If you haven't already guessed, I am quite competitive. When I arrived at the pub I was a sweaty mess, and it's no surprise that I failed the sweat test (I've definitely seen worse in pubs though). Time to pop a few doors down for a shower and change, and maybe I'd still be in with a shout.

As Dave arrived at the pub he was looking decidedly fresher than the state I'd rolled up in a few minutes prior... but would he pass the sweat test? Yep, first time! But as he opened the door, there I sat.

2024 commuting challenge Dave arrive at pub

I'd love to say that I'd been sat there for ages, but in truth it was merely minutes. So is analogue the way to go for your commute? Well, it may have won out in our race but it's safe to say I don't usually ride that hard on my commute, and Dave won't have to refit the Swytch kit when he sets off for work tomorrow.

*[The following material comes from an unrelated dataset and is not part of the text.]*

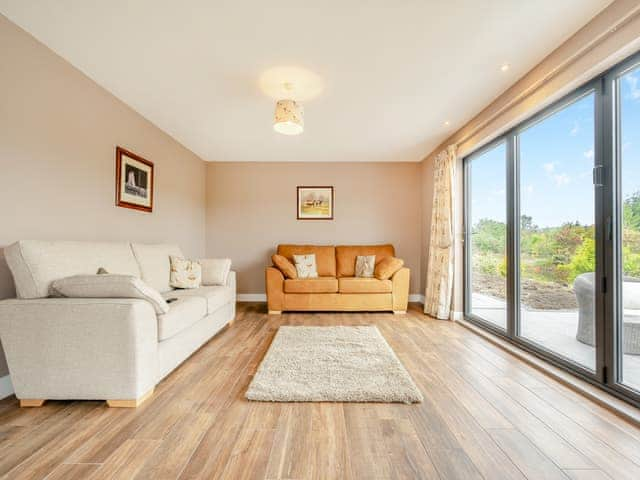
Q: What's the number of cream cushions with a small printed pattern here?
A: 3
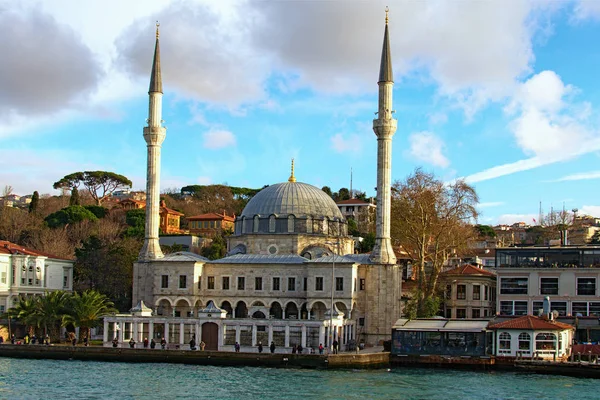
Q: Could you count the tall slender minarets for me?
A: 2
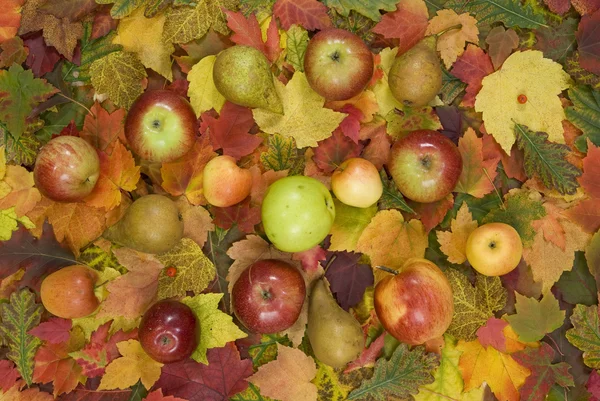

2024 commuting challenge Swytch Go+ battery pack fitted


So after 16 (rather sweaty in my case) miles what had we learnt? Well, gone are the days when you had to spend a fortune to get electrical assistance and in answer to the question I posed earlier a sub-£500 e-bike can indeed pull the skin off a rice pudding.

Despite its price, the Swytch Go+ kit is an excellent way to take the sting out of pulling away from lights and indeed climbs. The range is more than enough for the average cycling commute and annoyingly (In my case) easy to fit.

I think the main takeaway though is that commuting by bike is approximately 12,344 times more fun than a bus or car. Dave and I both arrived at the pub with a grin on our faces, the fresh air in our lungs, we hadn't sworn at any traffic jams, had a car door dinged in a car park and had probably gone someway to counter the health effects of the pints we then consumed. Commuting by bike is the real winner here!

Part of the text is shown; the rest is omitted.